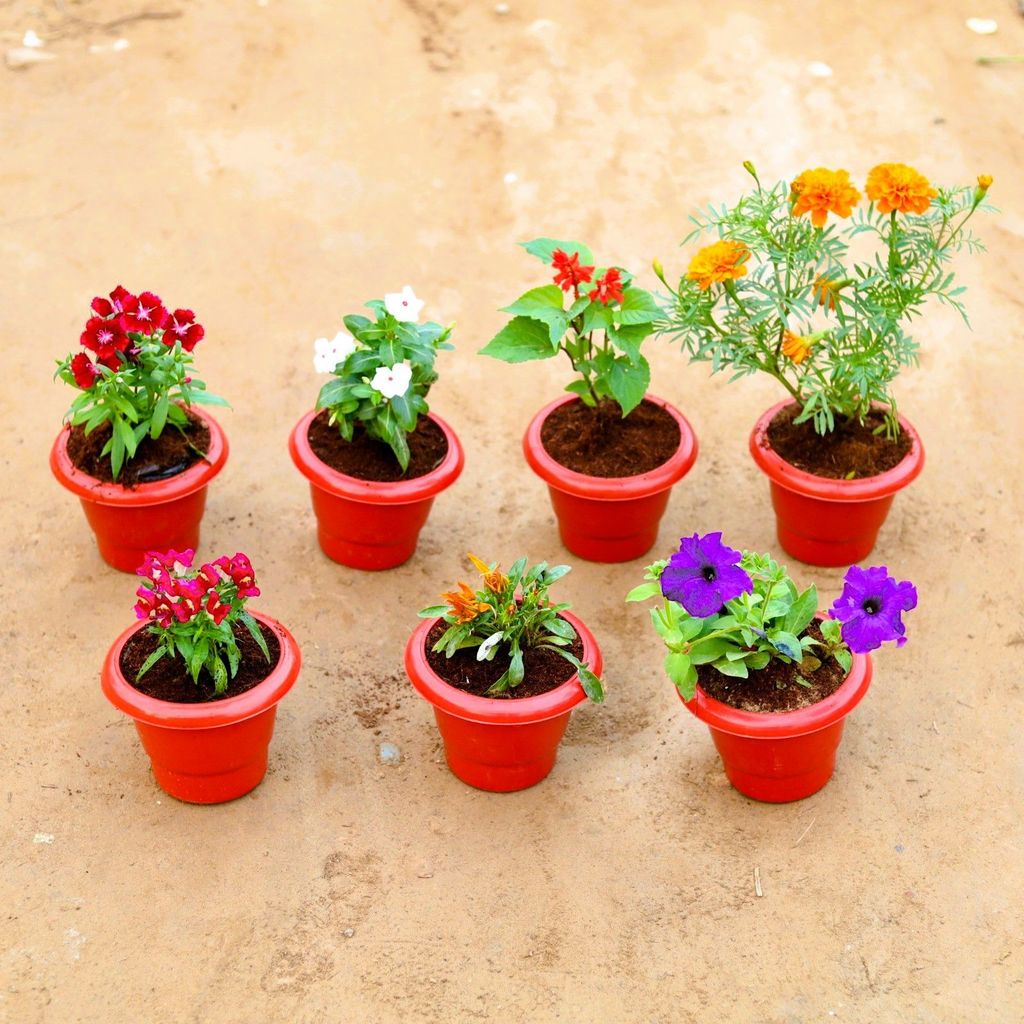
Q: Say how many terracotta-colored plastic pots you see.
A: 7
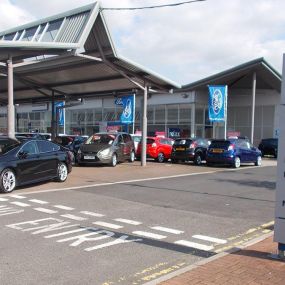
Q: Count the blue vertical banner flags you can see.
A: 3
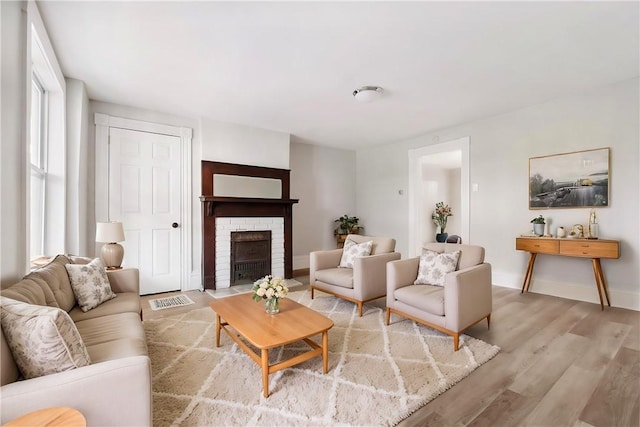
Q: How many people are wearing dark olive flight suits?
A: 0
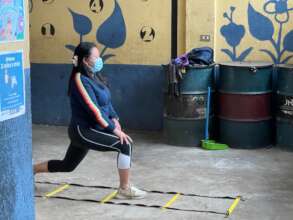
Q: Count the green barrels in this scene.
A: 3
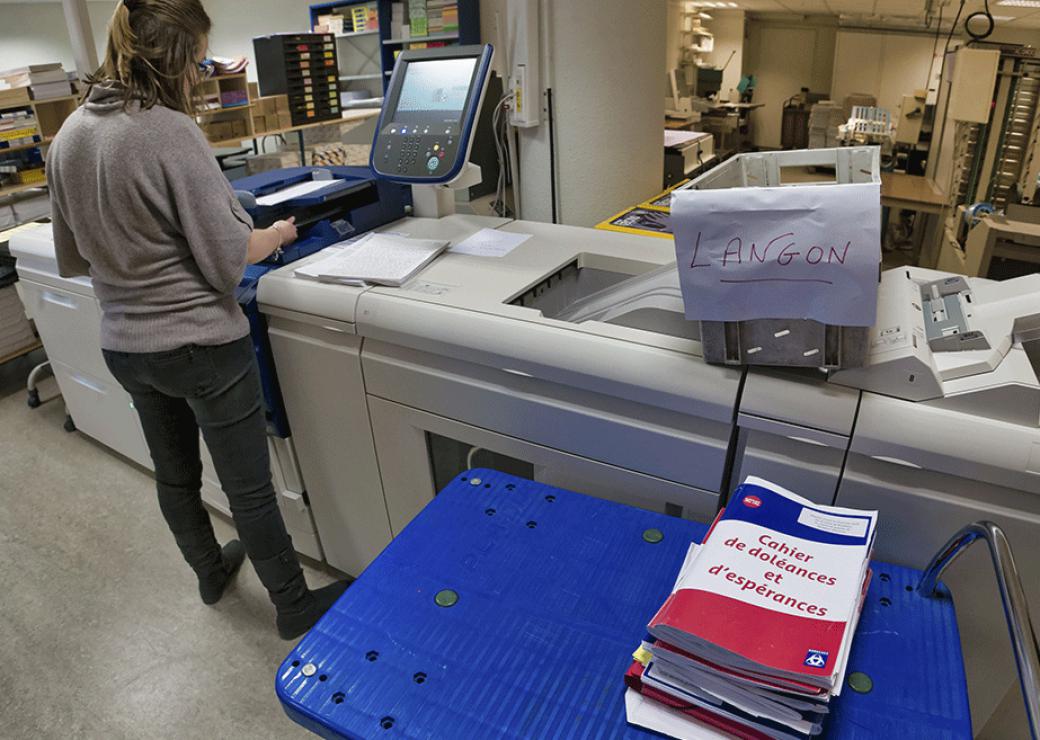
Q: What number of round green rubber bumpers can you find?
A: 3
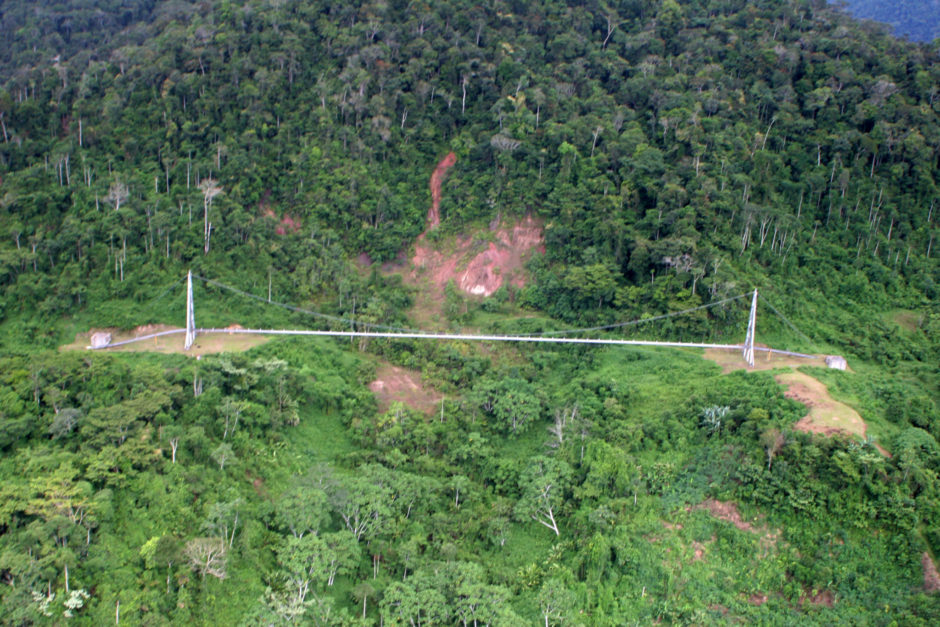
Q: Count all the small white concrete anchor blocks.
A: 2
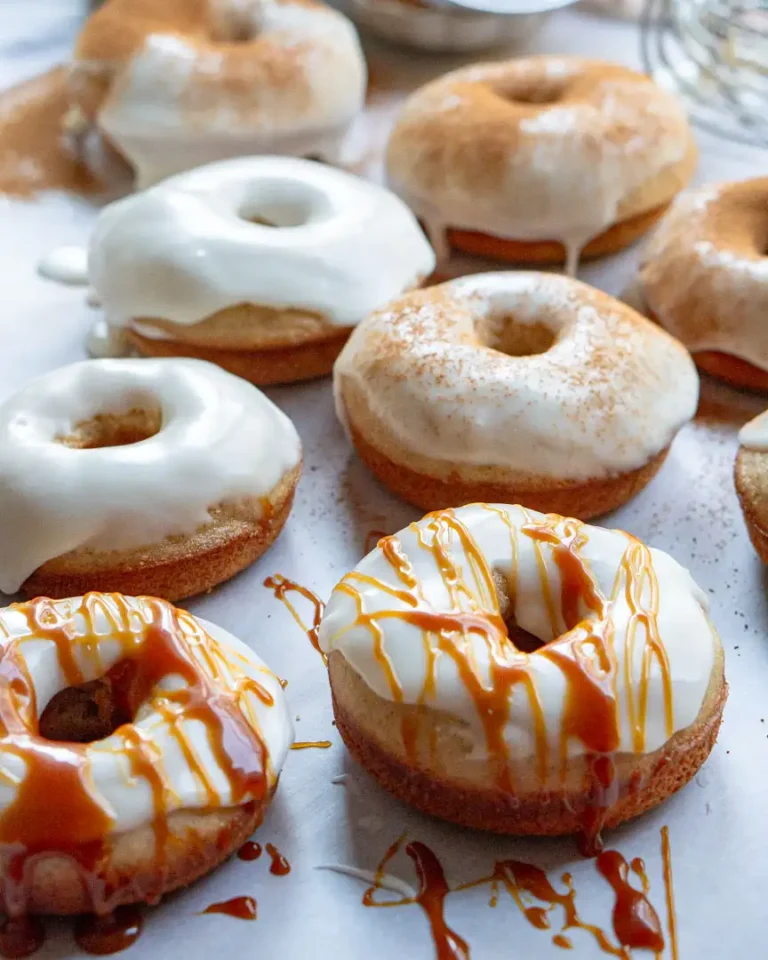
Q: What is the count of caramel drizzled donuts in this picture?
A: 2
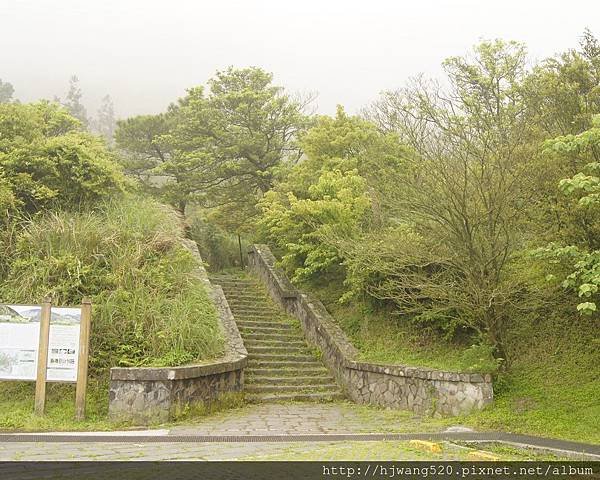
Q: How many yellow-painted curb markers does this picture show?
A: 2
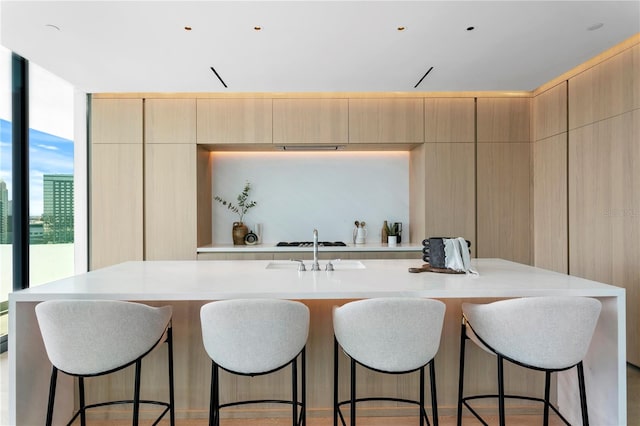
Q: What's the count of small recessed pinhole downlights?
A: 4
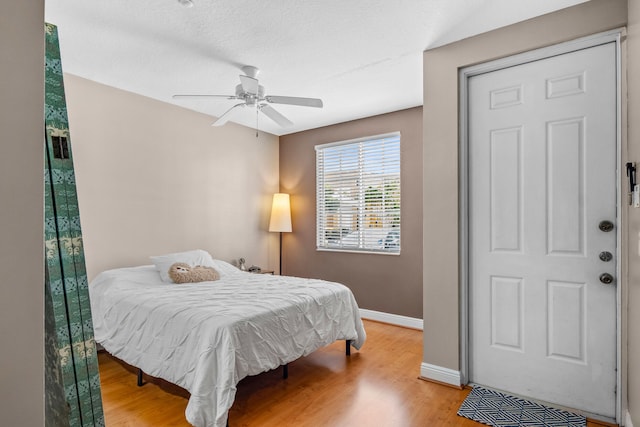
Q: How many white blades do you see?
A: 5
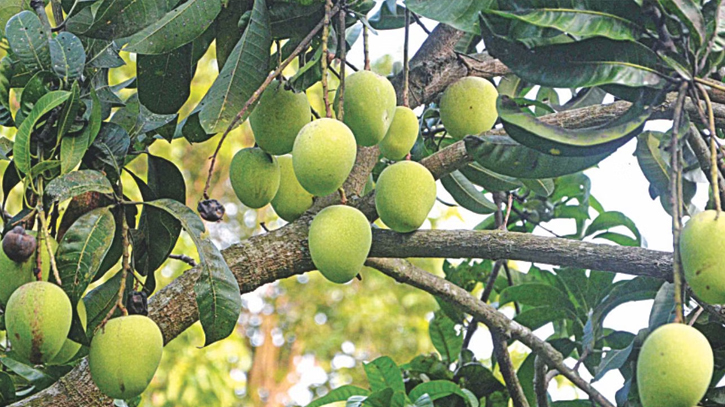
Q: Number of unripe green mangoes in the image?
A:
:::::
(EXERCISE REQUIREMENTS) Tally every line of the listing that holds the string "many", then give the number by itself.

(YOUR SOLUTION) 4